Şaka bir yana, Karagül düğün atmosferini sağlam kotardı.
Fakat eksiklikleri de görmezden gelemeyiz. Her daim bana ''Bu insanların hiç mi
akrabası yok'' yahu dedirten konak halkı sahiden de yalnızmış. Sadece dedikodu
tayfası görev başındaydı ve biz onların akraba mı yoksa komşu mu olduğundan
bile emin değildik. Ya konak halkı? Hepsi Melek'i yalnız bıraktı. Evet düğün
yersiz, evet Melek gönülsüz... Ama kuaföre bile yalnız mı gitmeliydi? Ya da
kızlar ve Ebru hiç değilse bir elbise giymemeli miydi? Bir kazak ve pantolonla,
ve hatta çizmeyle, düğüne gelinmesi gözümü tırmaladı.
Kefen de böyle işte, beyaz ve ince...
Düğünlerin demirbaşı nedir? Elbette ki sahneye çıkıp balon
kovalayan çocuklar, çocuklarımız... Orkestra şefi tiz sesiyle ''Çocuklarımızı
sahneden alalım'' der ve biz bunu her düğünde yaşarız. Kırmızı kuşak âdeti, halay
ekibi ve Melek'in gözlerinden taşan acı ise, elbette ki detayları unutmamıza
yetti. Her hafta bir başka oyuncunun içtenliğine hayran olmak zorunda mıyım?
Bu hafta Sibel, Ayşe ve Asım gibi karakterlerden uzak
kaldık. Karagül'ün castı kalabalık, acısı ise iri taneli olduğu için buna şaşırmadık.
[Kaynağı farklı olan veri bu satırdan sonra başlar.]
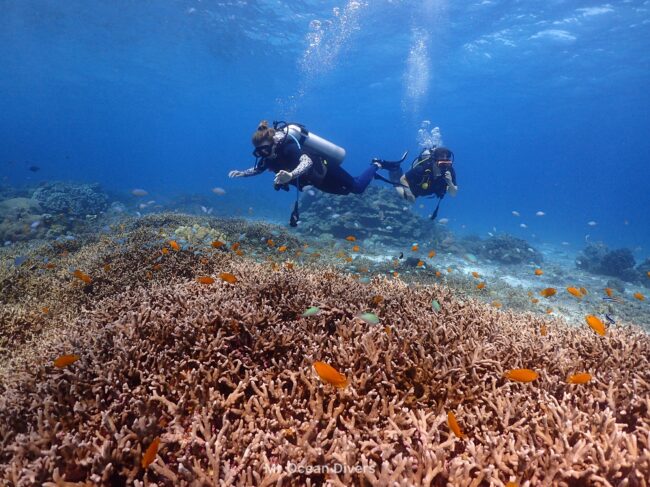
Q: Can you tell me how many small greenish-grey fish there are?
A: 3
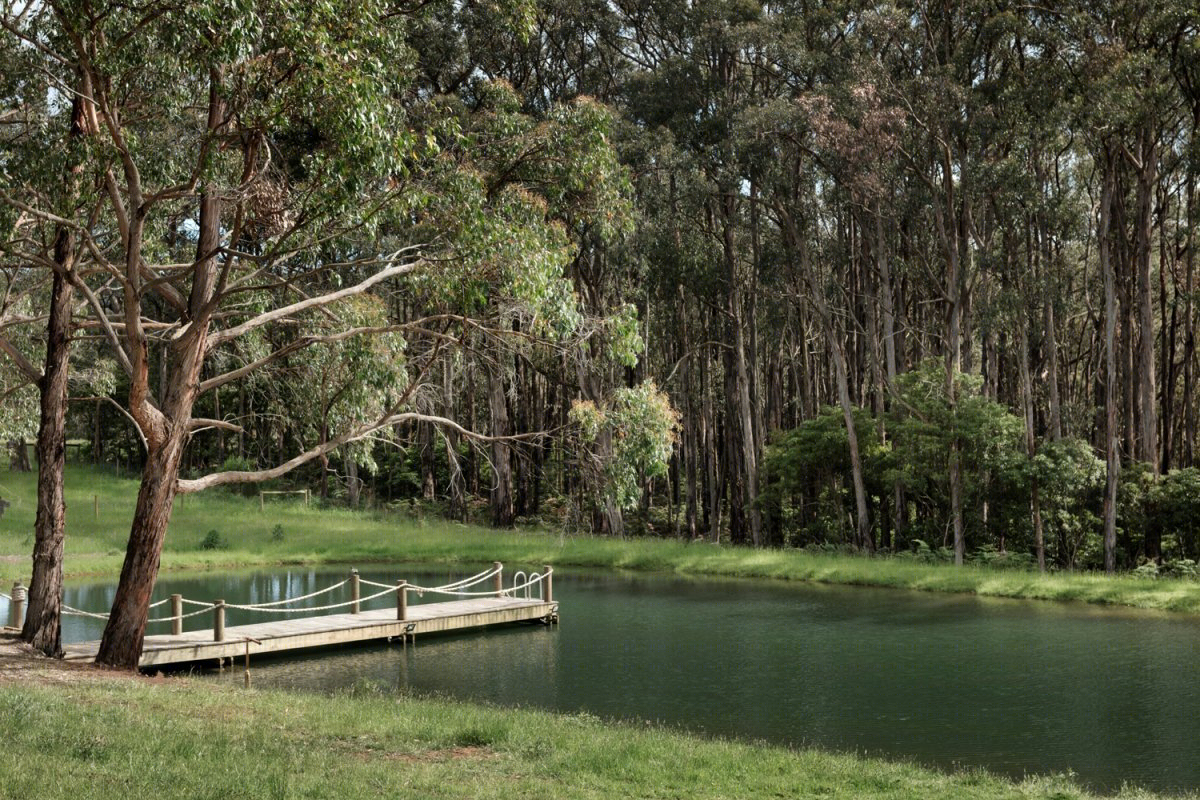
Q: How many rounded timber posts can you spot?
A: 7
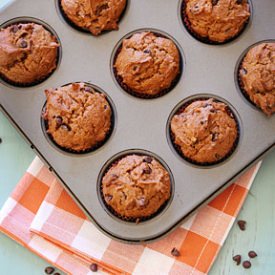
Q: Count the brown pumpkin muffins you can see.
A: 8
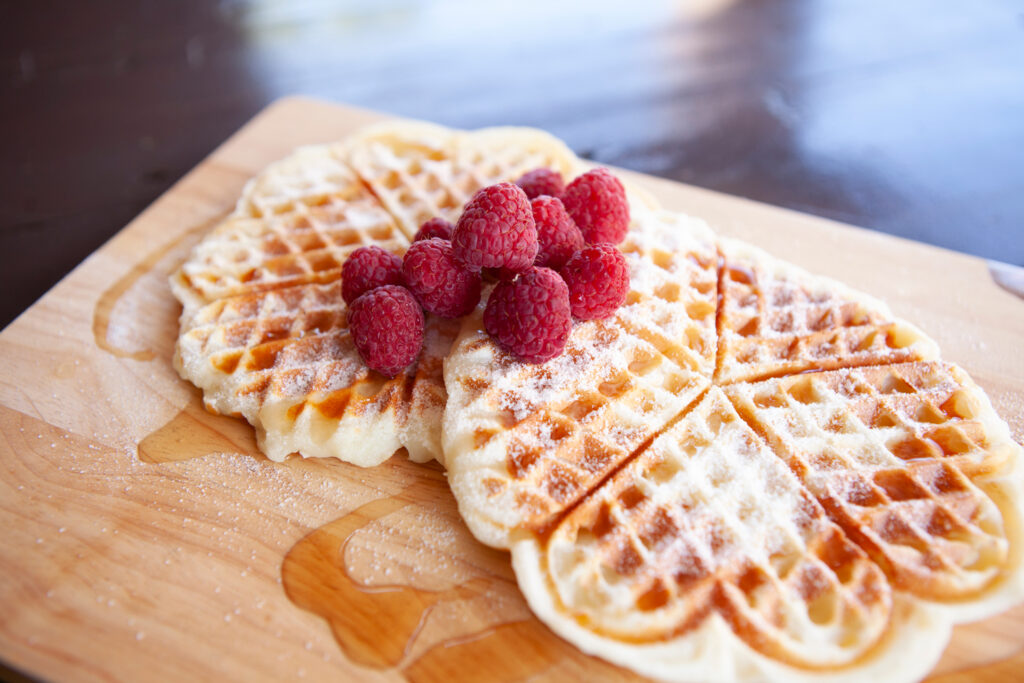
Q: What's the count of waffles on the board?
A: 2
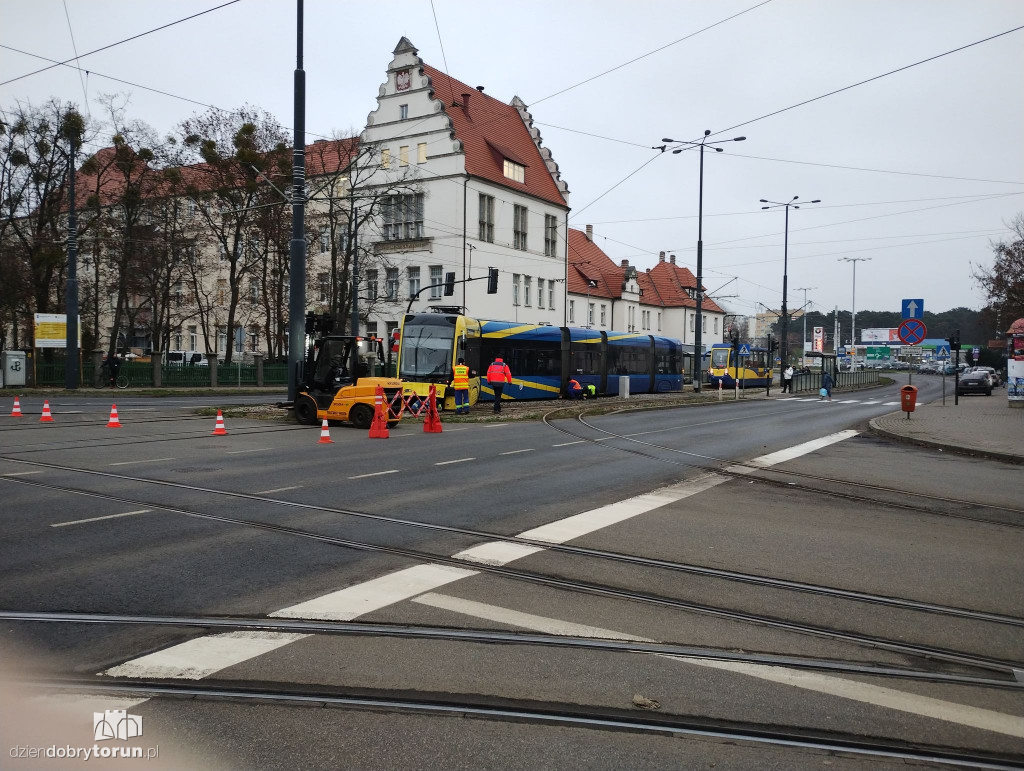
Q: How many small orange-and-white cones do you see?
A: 5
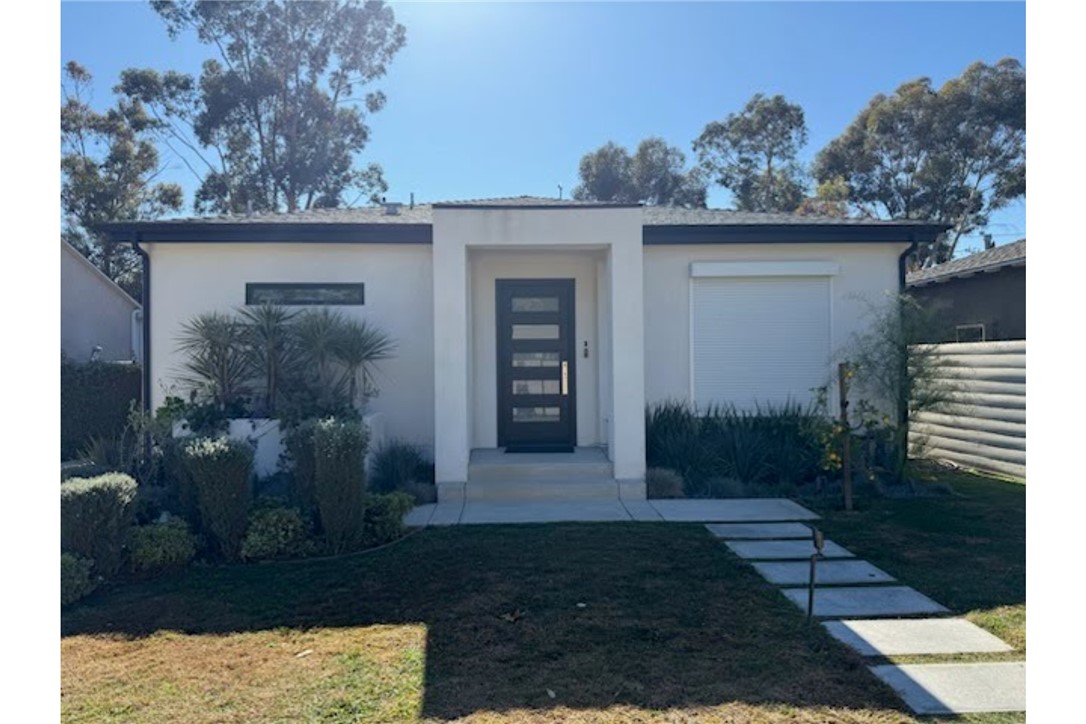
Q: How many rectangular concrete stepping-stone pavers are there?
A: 6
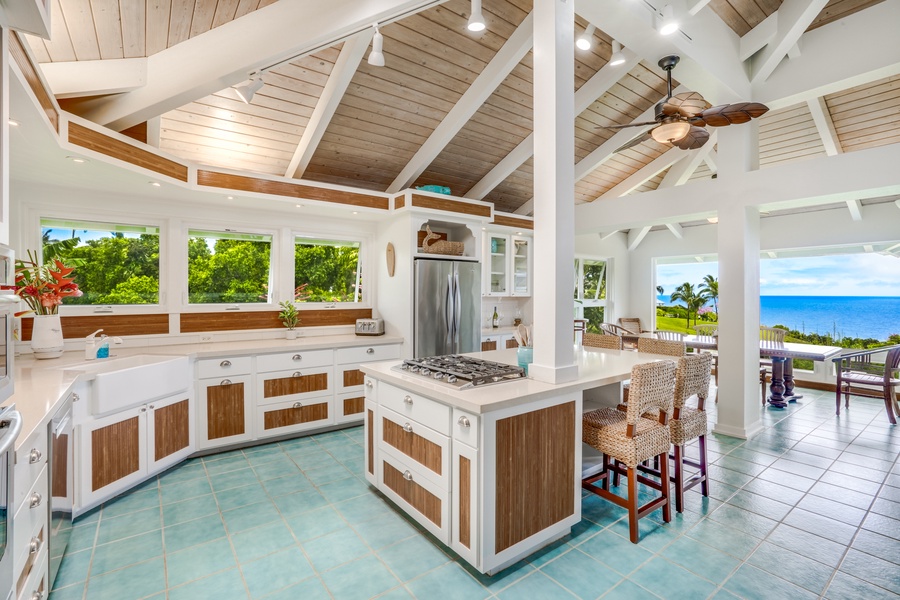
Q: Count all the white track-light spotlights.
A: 6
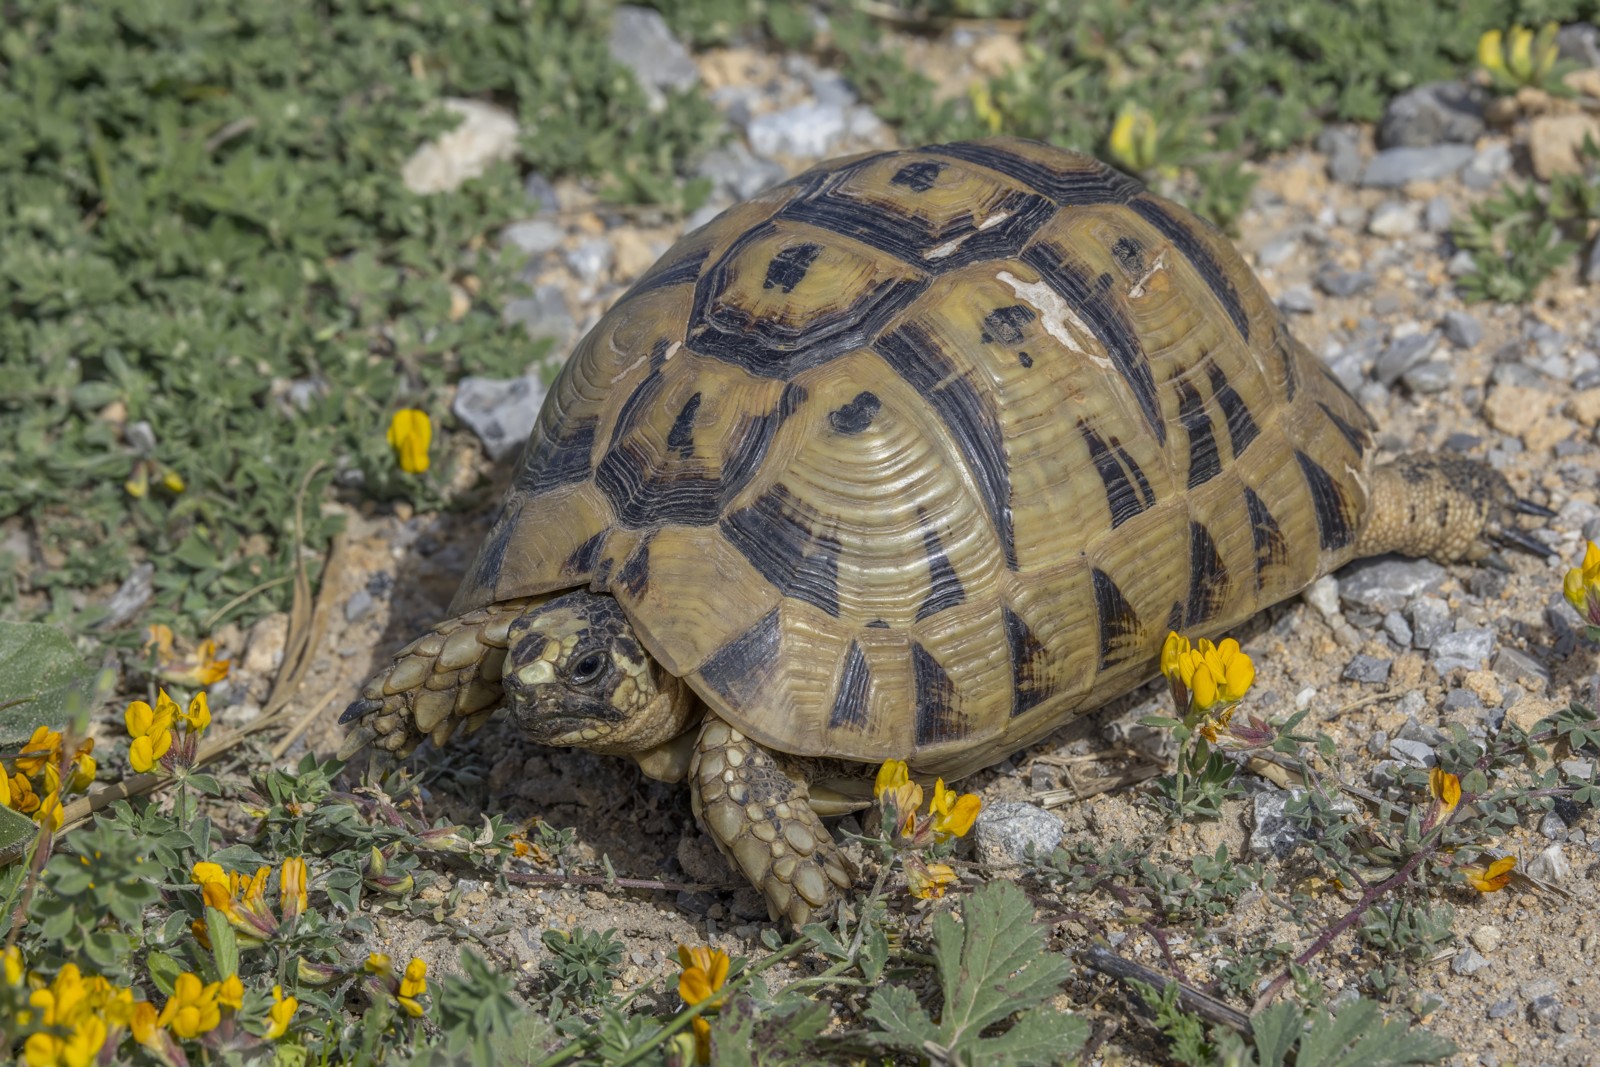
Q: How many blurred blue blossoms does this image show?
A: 0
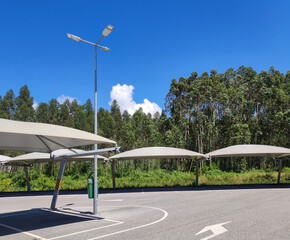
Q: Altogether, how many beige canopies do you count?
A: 5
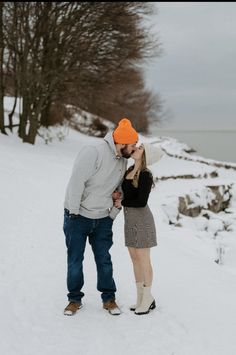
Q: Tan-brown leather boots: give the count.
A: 2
Onları uzun süre özlemeyeceğimizden eminim. Zira Karagül evreninde herkes bir
gün 15 dakikalığına keder sahibi olacak. Acısını çeken çıksın, Kendal
geriliyor!
Nispeten sakin, ama derinliği kendinden emin bir bölümün
sonuna geldik. Fragmanı izledim ve yine çok ama çok merak ettim. Bu heyecanı
buraya taşıyan herkesin eline, yüreğine, nefesine sağlık. Ne demiştik en başta?
Her şeyi anlamamız mı gerekir? Gerekmez belki ama, her şeyi anlıyoruz. Ve bu
bizi öldürecek.
Güzel günler.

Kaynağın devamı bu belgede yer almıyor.